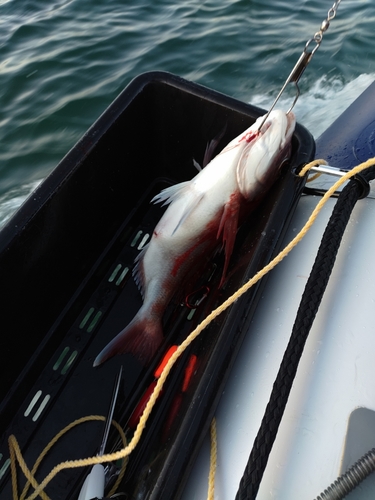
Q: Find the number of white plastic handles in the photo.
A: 1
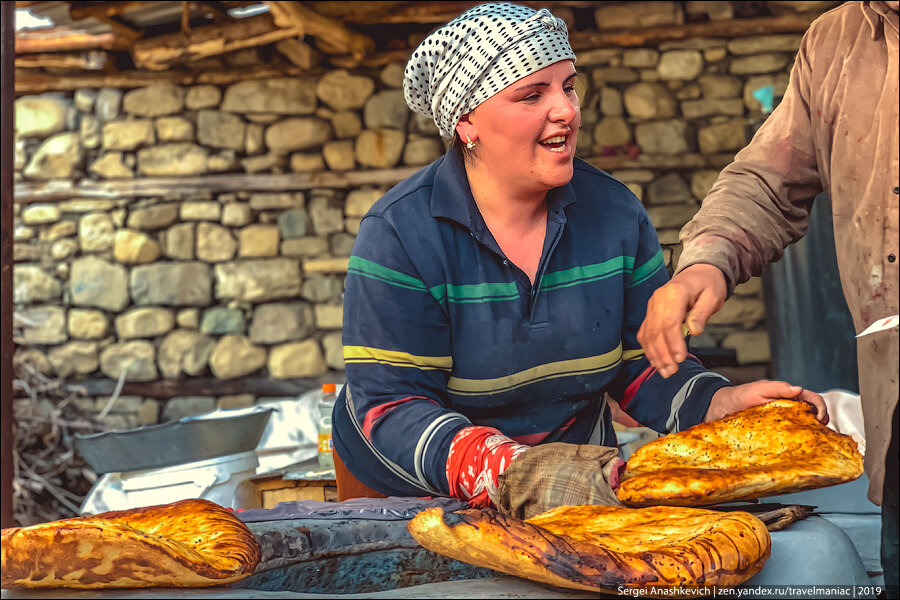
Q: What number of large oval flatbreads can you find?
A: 3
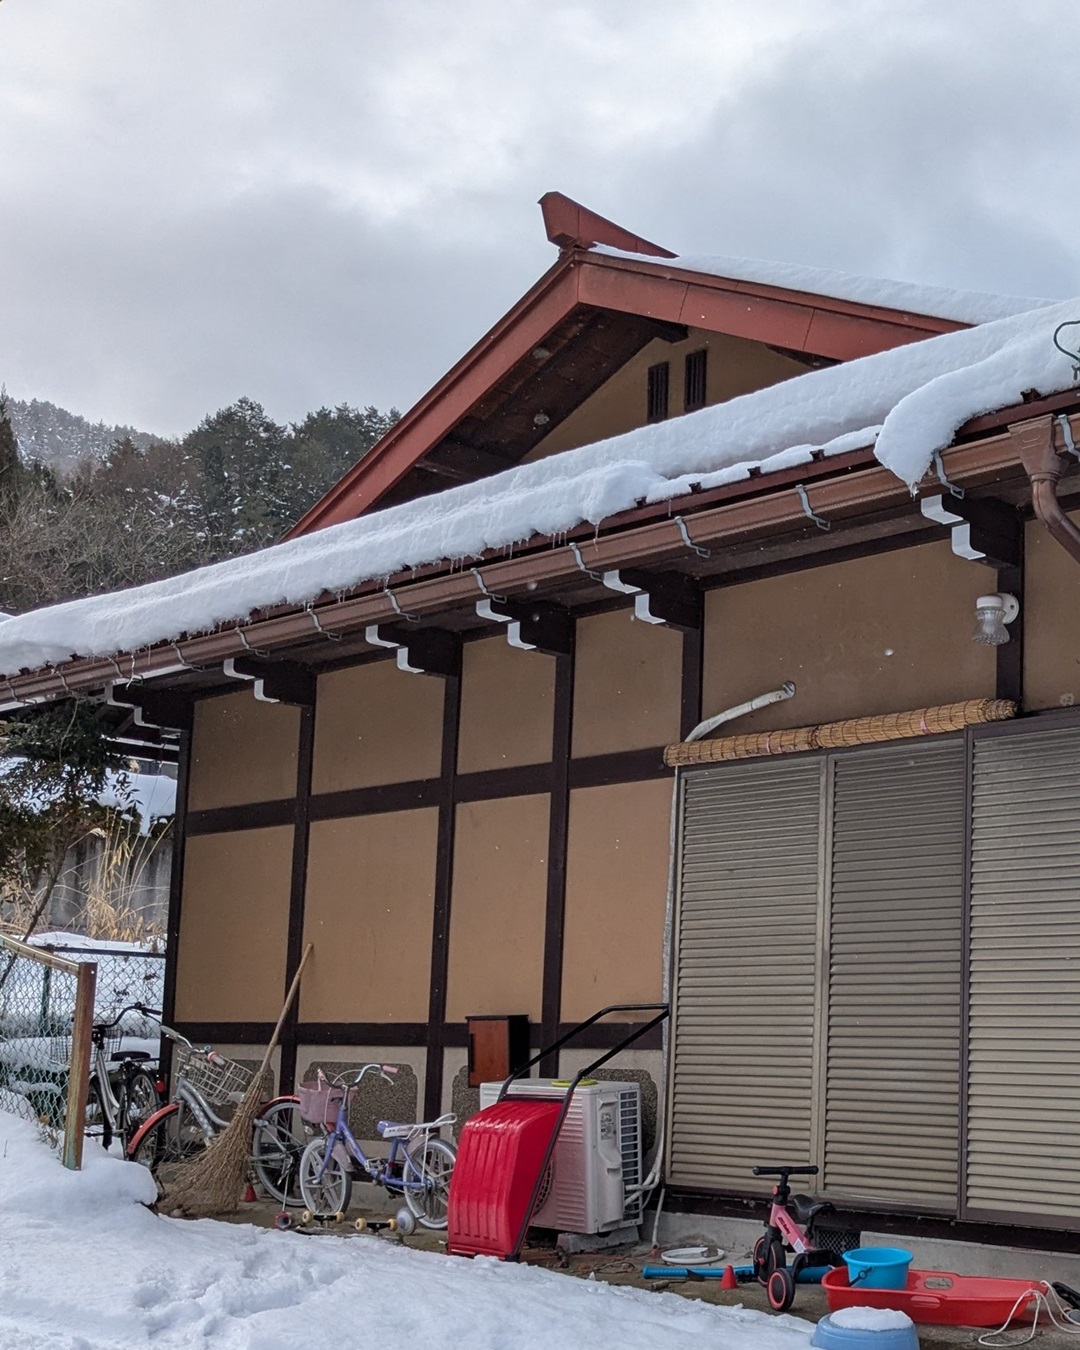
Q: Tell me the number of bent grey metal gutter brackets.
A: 13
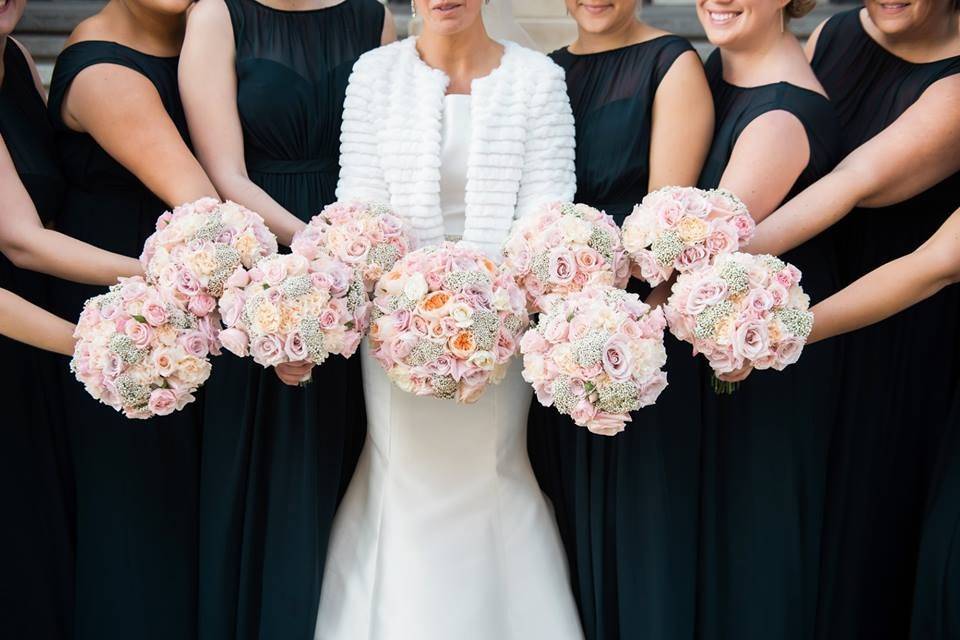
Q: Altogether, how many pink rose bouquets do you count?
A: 9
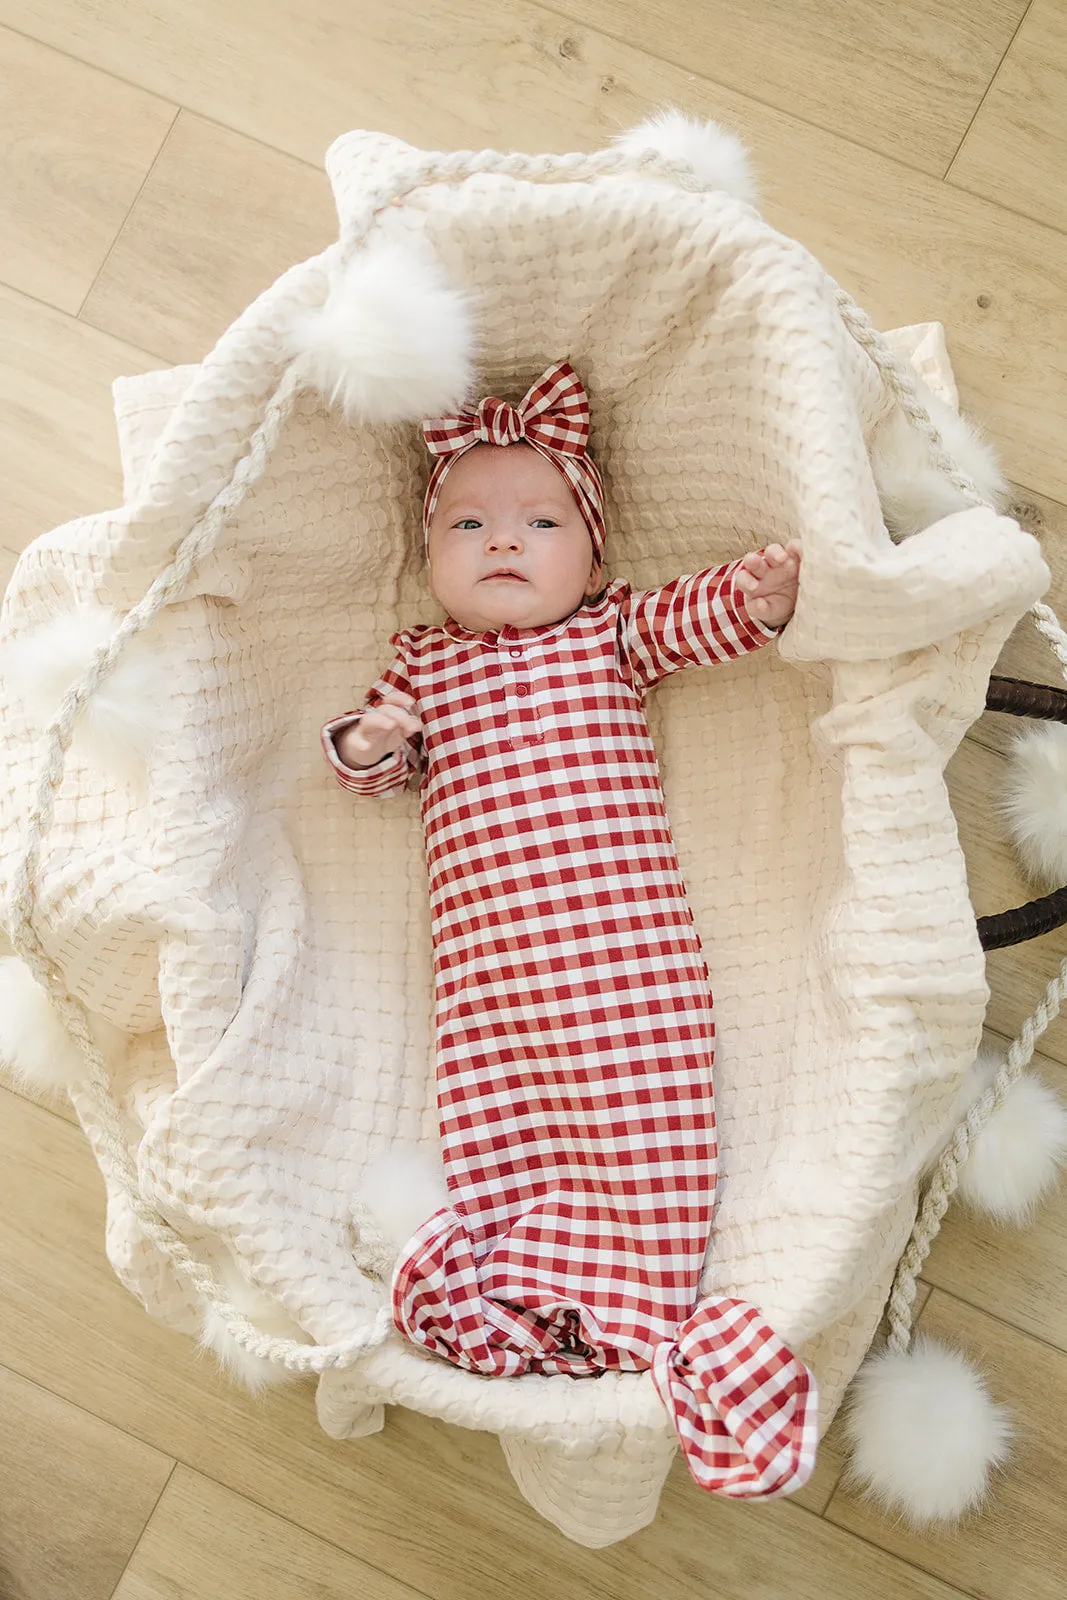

::::

**Task statement**
Word-for-word transcript, pictures excluded: copy all the material above.

**Response area**
Q: Find the number of white plastic handles in the photo.
A: 1
Q: What number of large oval flatbreads can you find?
A: 3
Q: Tell me the number of bent grey metal gutter brackets.
A: 13
Q: Altogether, how many pink rose bouquets do you count?
A: 9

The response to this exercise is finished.